Comme le montre la tapisserie de Bayeux, il s'agit d'un grand navire à clins, hérité des langskip des Vikings dont les Normands ont longtemps conservé la tradition. Sa construction à Barfleur a été commandée par Mathilde de Flandre, épouse de Guillaume et duchesse de Normandie. Après la conquête, le navire a continué d'être utilisé par Guillaume le Conquérant pour ses allers-retours entre l'Angleterre et la Normandie.

Origine du nom

Le nom de mora attribué au bateau amiral de Guillaume est indiqué dans le Catalogus suppeditantium naves ad expeditionem Willelmi comitis in Angliam, la liste de ceux qui ont fourni des navires pour l'expédition du duc de Normandie. Ce texte a été écrit vers 1067, 1072 au plus tard, selon l'historienne Elisabeth van Houts[1],[2]. Le mot mora n'est mentionné que dans ce seul texte d'époque rédigé en latin médiéval dans la phrase « Matildis postea regina eiusdem ducis uxor ad honorem ducis fecit effici nauem que uocabatur mora in qua ipse dux uectus est [...] », c'est-à-dire « Mathilde qui fut ensuite reine, l'épouse du même duc, fit construire pour la gloire du duc un navire qu'on appelait mora dans lequel le duc lui-même fit la traversée »[1]. Il a été compris comme un nom propre Mora par la plupart des commentateurs[3].

Le navire étant un cadeau de Mathilde de Flandre, il a été suggéré que Mora pourrait être un hommage aux Morini, anciens habitants de la Flandre[3]. Les autres significations latines du mot mora semblent à écarter car elles désignent toutes des caractéristiques peu valorisantes[4] : « retard » ou « pause » à « idiote » ou « femme insensée ». Il y a aussi la possibilité que Mora soit une anagramme d'Amor [3]. Le nom du Mora pourrait également avoir une origine noroise[5]. En effet, on connaît l'attachement de Guillaume le Conquérant à ses origines nordiques, symbole aussi de son indépendance vis-à-vis du pouvoir royal.
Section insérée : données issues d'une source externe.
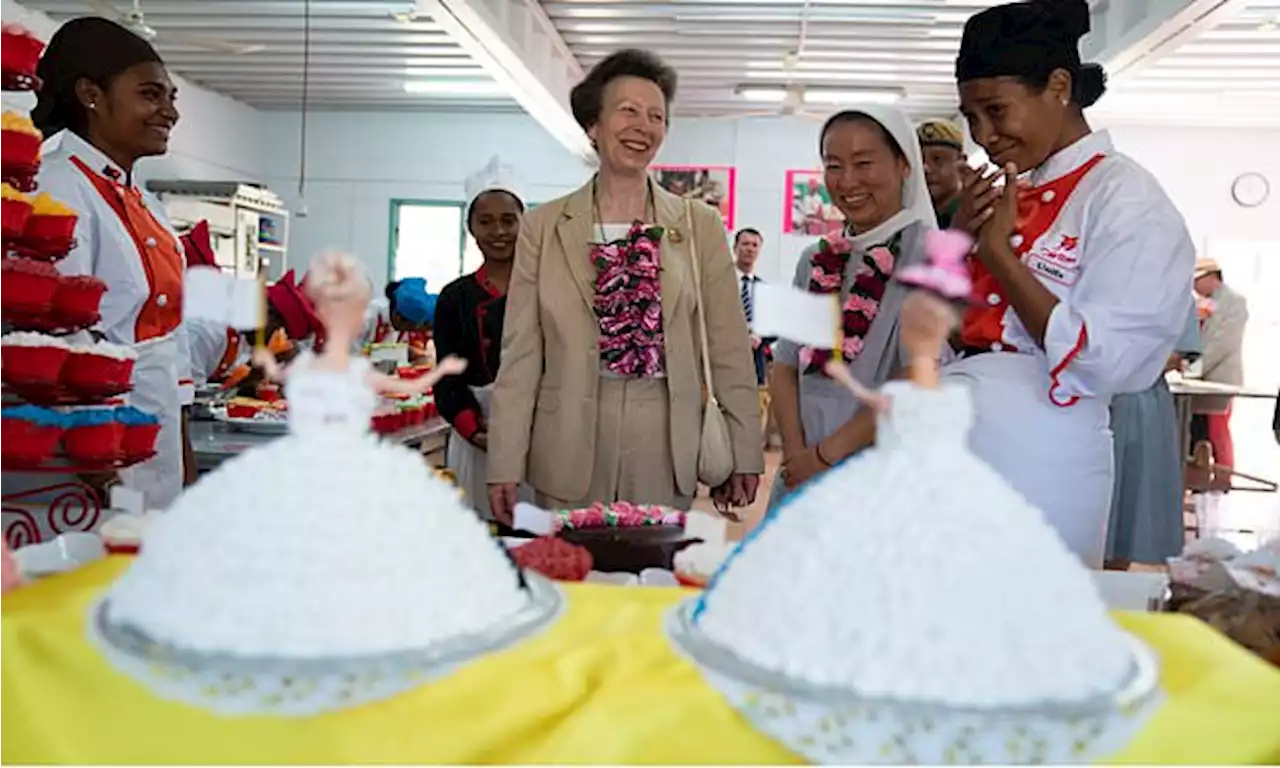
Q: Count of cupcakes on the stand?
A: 11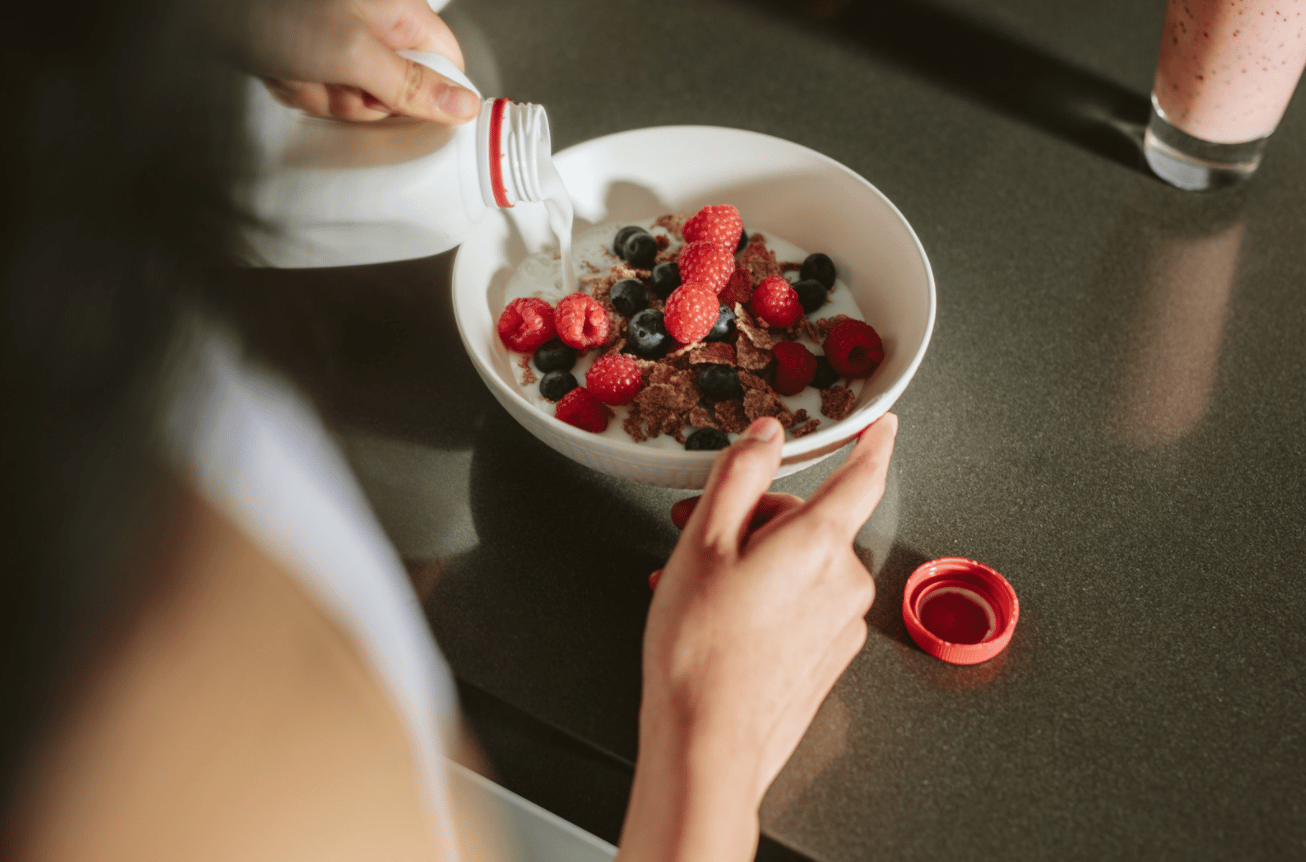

Quand il s’embarque pour l'Angleterre en 1066, il prend soin d’équiper son navire-amiral d’une girouette dorée[6], à la manière de ses ancêtres vikings[6]. Plusieurs historiens, dont George Slocombe en 1961[7], ont donc envisagé que Mora puisse faire référence à une tradition suédoise liée à l'élection des rois de Suède pendant le Moyen Âge[8]. L'élection se déroulait lors d'une assemblée appelée « thing de Mora » car elle se situait sur un monument de pierres connu sous le nom de Morasteinninn « la pierre de Mora » (en suédois moderne Mora stenar au pluriel, mais en norvégien Morasteinen) localisé à Knivsta, près d'Uppsala. À l'issue de la cérémonie d'intronisation, le nouveau roi devait se tenir debout sur une pierre plate, la Pierre de Mora, où il recevait l'hommage des électeurs présents. Dans l'esprit de Mathilde et des contemporains, le choix du nom Mora pouvait donc exprimer la volonté manifeste de Guillaume de se faire couronner roi d'Angleterre[5].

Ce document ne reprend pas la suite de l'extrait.